Scott Matteson: Why has IT support made such little progress in the last two decades?

Bhavin Shah: On the backend, IT support has made some progress. It’s at least looking better than it did 10 years ago. But not nearly enough has changed. The reason is that most IT ticketing and portal systems are unable to make the direct connection between what the employee needs and the mechanism to trigger the resolution. Current solutions focus on providing workflows to route and manage ticket queues, leaving the actual work of interpretation and understanding to IT service desk agents. It’s also because the systems deployed today don’t actually do the work to resolve the issue. 

AI as a solution

Scott Matteson: How can AI ameliorate the bottleneck in IT ticket resolution?
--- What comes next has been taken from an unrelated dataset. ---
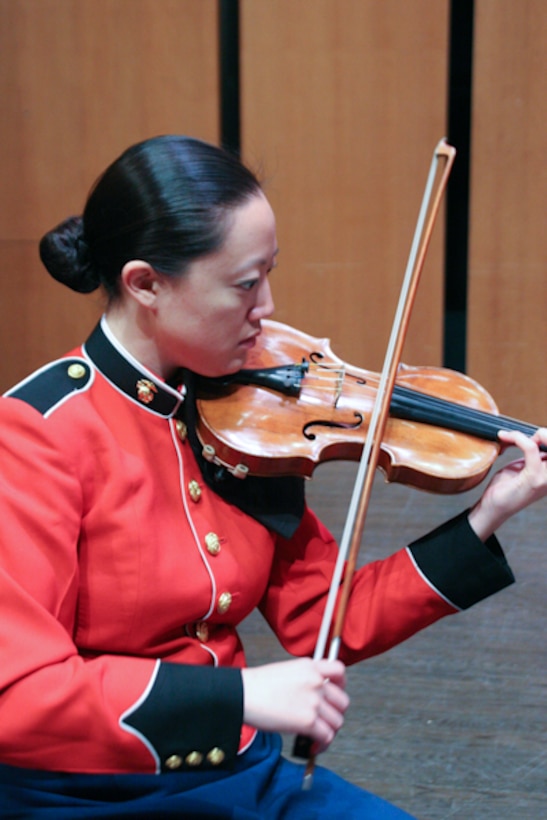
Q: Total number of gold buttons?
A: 9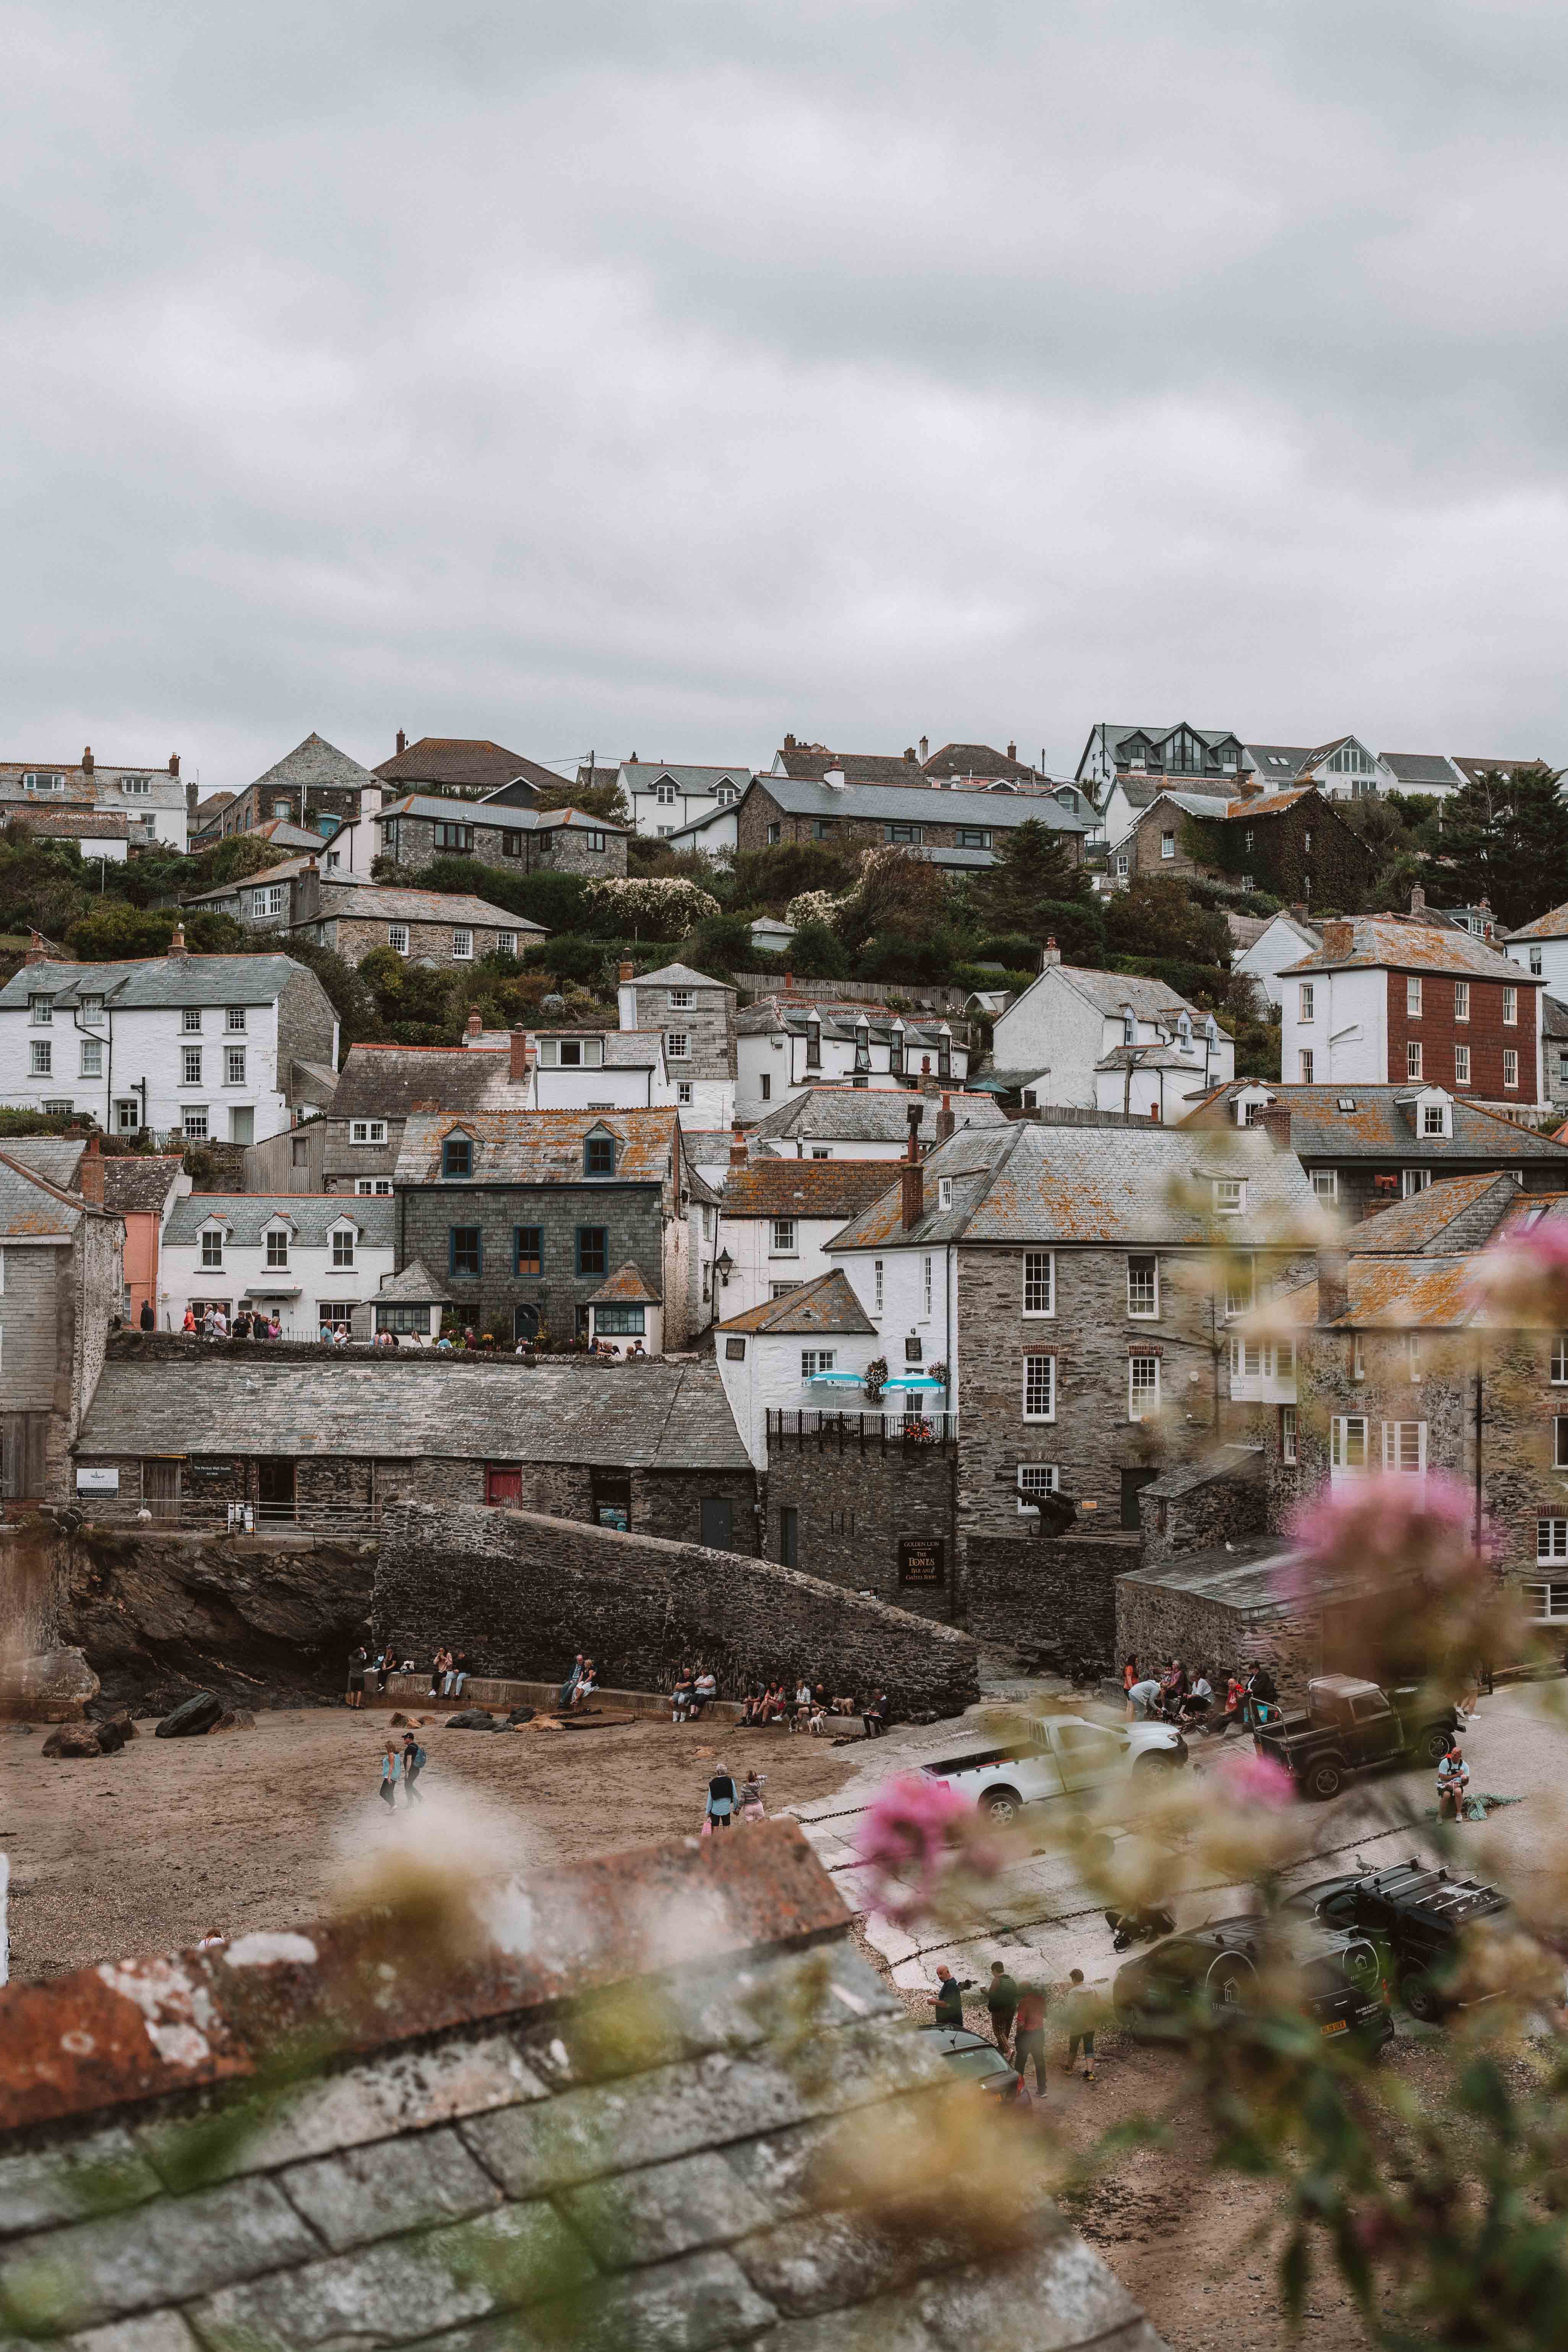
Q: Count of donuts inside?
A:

Bhavin Shah: AI has the ability to accurately understand how employees describe their IT issues. It can quickly figure out a task, and execute it instantly. It can learn and improve over time from hundreds of millions of data points and become more accurate — a task that would require a lot of time from an IT team.  
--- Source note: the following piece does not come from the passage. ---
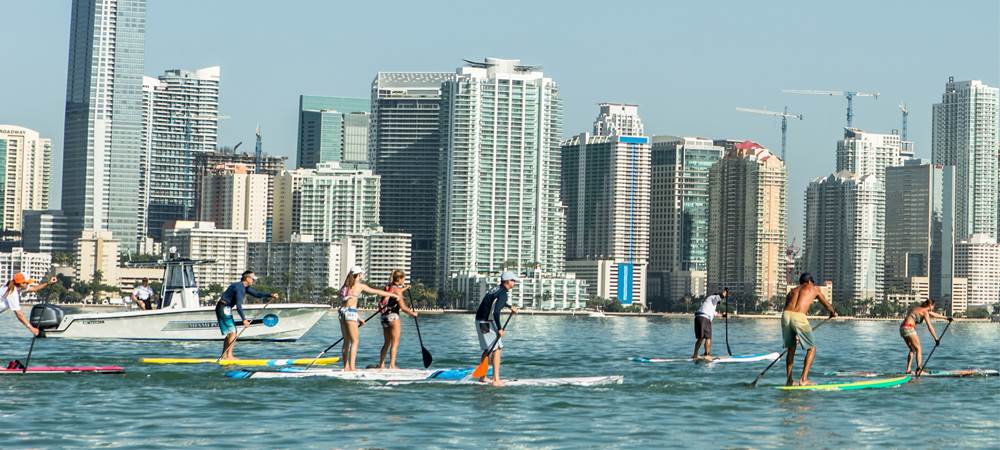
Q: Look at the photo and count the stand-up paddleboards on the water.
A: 8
It can also save IT departments money. An average employee submits one IT support tickets per month and, on average, each IT ticket costs about $25 to resolve using traditional methods — e.g., service desk agents, workflow tools, service centers, etc. Our average customer has more 10,000 employees. That’s a lot of money for any size company. 

AI enables IT teams to resolve these issues autonomously, and at a fraction of the cost, with much less hands-on human intervention. And that reduction in overhead starts from day one.
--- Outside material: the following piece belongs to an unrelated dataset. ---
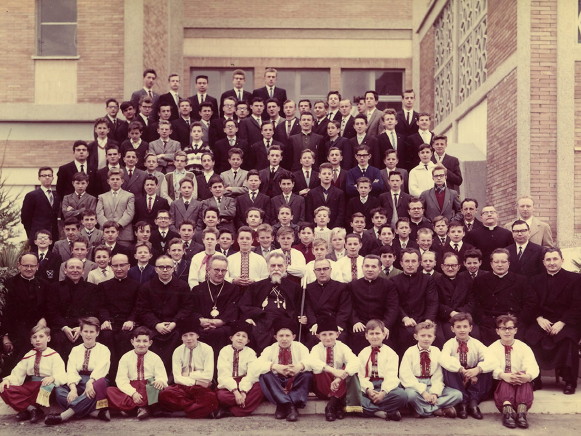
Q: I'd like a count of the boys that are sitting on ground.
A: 11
Scott Matteson: What are some common examples of problems which have AI solutions?

Bhavin Shah: Our machine learning (ML) models have analyzed tens of millions of IT tickets. The most common issues we resolve include requests for access to software, account unlocks and password resets, creating or adding users to email distribution lists, providing steps for software troubleshooting, and completing hardware requests (laptops, peripherals, etc.). 

We currently resolve 20-35% of issues for current customers—a year ago this was about 10-15%, which shows our continuous learning system has become smarter and more efficient over time.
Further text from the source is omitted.